Des faits à connaître… ou « Le classement des vins de Saint-Emilion se meurt… »

 

Chacun connaît le célèbre classement du Médoc, quasiment inchangé depuis 1855. A Saint-Emilion le Syndicat viticole a cru bien faire, non seulement en identifiant certains terroirs d’exception, mais aussi en contrôlant la qualité des vins qui y sont produits. C’est ainsi que depuis 1955 les vins des châteaux candidats au classement sont dégustés et les propriétés sont visitées tous les dix ans. Grâce à ce système l’avantage acquis n’est pas censé exister et le consommateur pense que la qualité des vins est vérifiée.

 

Malheureusement la réalité ne permet pas de vérifier ces bonnes intentions.
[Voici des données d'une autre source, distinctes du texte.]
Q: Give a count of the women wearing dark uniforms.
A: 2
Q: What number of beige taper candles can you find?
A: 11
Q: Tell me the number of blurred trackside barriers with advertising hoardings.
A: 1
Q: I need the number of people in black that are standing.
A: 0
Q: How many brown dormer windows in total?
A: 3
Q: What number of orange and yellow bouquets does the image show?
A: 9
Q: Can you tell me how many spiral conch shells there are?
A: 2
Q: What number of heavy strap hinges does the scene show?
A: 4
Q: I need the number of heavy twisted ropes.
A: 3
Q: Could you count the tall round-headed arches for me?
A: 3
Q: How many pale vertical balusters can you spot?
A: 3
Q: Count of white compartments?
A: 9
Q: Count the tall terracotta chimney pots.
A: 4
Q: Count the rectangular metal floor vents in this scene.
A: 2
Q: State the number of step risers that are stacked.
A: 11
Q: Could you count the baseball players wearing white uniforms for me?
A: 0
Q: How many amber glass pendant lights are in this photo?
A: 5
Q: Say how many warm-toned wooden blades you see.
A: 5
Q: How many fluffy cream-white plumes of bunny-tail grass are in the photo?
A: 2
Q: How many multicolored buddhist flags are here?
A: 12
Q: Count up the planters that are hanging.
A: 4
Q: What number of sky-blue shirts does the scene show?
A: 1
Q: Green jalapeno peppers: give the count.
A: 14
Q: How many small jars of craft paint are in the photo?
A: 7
La lecture du décret de classement (J.O. du 13 janvier 1984) montre au lecteur attentif de nombreuses anomalies qui sont, classement après classement, de plus en plus criantes.

 

Il faut que le consommateur, professionnel ou particulier, sache que les vins dégustés ne sont pas ceux qui portent la mention « Grand Cru Classé ». En effet tous les dix ans la commission de classement demande à goûter au moins sept millésimes sur une période passée de dix ans. Par exemple pour le classement en cours de publication en septembre 2006, les millésimes dégustés sont ceux de la période de 1993 à 2002. Et ce sont donc les dégustations de ces vins du passé qui vont permettre à la commission d’autoriser la mention « Grand Cru Classé » sur les millésimes 2006 à 2015 ! Autrement dit le consommateur n’a aucune garantie. A cause du décalage des millésimes. Dans les concours, l’action de mettre une médaille sur un vin d’un autre millésime que celui dégusté est une fraude !

 

Tous les dix ans la commission met en évidence l’illogisme de la méthode puisque des châteaux qui avaient été jugés aptes au classement pour la période suivante, ne le seraient plus après dégustation des vins de cette période. Par exemple la commission a classé 55 châteaux en « Grands Crus Classés » en 1996 (Négligeons les 1er Grands Crus Classés ne sortent jamais du classement d’ensemble), puis, en 2006,  soit dix ans plus tard, dégustant les vins de la période écoulée, débarque 11 de ces châteaux. C’est-à-dire que le pourcentage d’erreur du travail de la commission qui se déjuge avec la méthode actuelle est de 20 %, ce qui est énorme, scandaleux et inacceptable. Le risque est encore pire que celui du jeu de la Roulette russe qui laisse une probabilité sur six de se faire massacrer au lieu d’une sur cinq pour le classement de Saint-Emilion. Pour la période passée il est donc prouvé que le consommateur aurait été trompé sur la marchandise dans un cas sur cinq, par la faute d’un règlement mal conçu et mal appliqué ! Que penser donc des 46 châteaux classés ce mois-ci ? Quelles erreurs va-t-on constater après dix ans ? Les défauts du règlement de classement lui ôtent toute crédibilité.

 

Quant aux autres paramètres, ils sont peu ou pas du tout vérifiés : les propriétés ne sont pas visitées, les vignes ne sont pas visitées, les chais ne sont pas visités et la commission refuse d’appliquer des dispositions de l’article 6 du décret. Et nul n’a l’assurance que les dossiers remis soient lus en entier ; en effet certaines questions posées aux viticulteurs au cours d’un entretien d’appel peuvent laisser croire que la connaissance des châteaux par la commission est incomplète et que les dossiers n’ont pas été lus avec attention.

 

Tout ceci ne serait pas arrivé si le projet de nouveau classement que j’ai rédigé et travaillé avec le Syndicat viticole de Saint-Emilion à la fin des années 90 et au début des années 2000 avait été adopté. Ce projet, abandonné en douce par le syndicat, prévoyait, et c’est l’élément fondamental qui apporterait une garantie au consommateur, que la mention « Grand Cru Classé » soit contrôlée pour chaque vin qui se trouve derrière l’étiquette portant cette mention.

 

Et que dire du système actuel qui donne à une commission, évidemment pas infaillible, de neufs membres, qui pour la plupart ne sont ni viticulteurs, ni chefs d’entreprise, le pouvoir insensé de mettre en danger de mort, par surprise et tous les dix ans, de grands vignobles familiaux ?

 

A cause de ses tares internes et non corrigées, le classement des grands crus de Saint-Emilion est mort dans sa forme actuelle et essayer de la maintenir ainsi serait se moquer du consommateur.